Encuentro en El Cairo
Nabor me visitó en varios de mis destinos diplomáticos. Debieron haber sido más porque sus visitas eran una carga de alegría. Se apareció en El Cairo, mi primera embajada. Su emoción era de tal magnitud por llegar a la tierra de las pirámides, que las dos semanas de su visita se convirtieron en una oxigenación para la “tripulación” venezolana acreditada en esa compleja capital. Me lo llevé a Chipre en un viaje estupendo con parte del cuerpo diplomático latinoamericano. Nabor se convirtió en el centro de atención por su humanidad y buena vibra, como decía el embajador Jorge Daher al referirse a Nabor. Dejó amigos y fue testigo de la complejidad de aquella nación en la que estábamos inmersos. Por esos tiempos de su visita nos pasaron cosas asombrosas, el asesinato de Sadat y el nacimiento de mi primer hijo.

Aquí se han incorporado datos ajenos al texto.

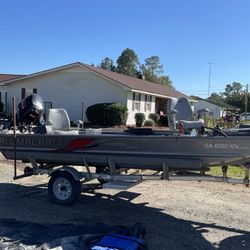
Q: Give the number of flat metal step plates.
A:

Nabor, quien hubiese sido un estupendo agregado cultural de este país, nos siguió visitando. Lo recuerdo en Grenada y en Bogotá. Siempre muy pendiente de promocionar la cultura venezolana, apoyar a nuestra Cancillería. Más de una vez fue invitado a un cargo en una embajada, tema que me emocionaba mucho. Al final algún percance terminaba con la oportunidad ofrecida.
Nos dejó sin la novela
Imposible resumir a Nabor. Su Formato Libre, con miles de imágenes, su amor por la libertad sin formato, su vida periodística que lo llevó a narrar desde el Chile de Allende, el trágico 4 de febrero desde el Palacio de Miraflores y sus miles de crónicas culturares, lo hacen indispensable para entender lo que hemos sido. Sin duda, quien fue Premio Nacional de Periodismo ha demostrado su vocación por la cultura de este país. Ya tiene un espacio en la historia y es ejemplo para futuras generaciones de periodistas. Para quien escribe estas líneas seguirá siendo un hermano entrañable.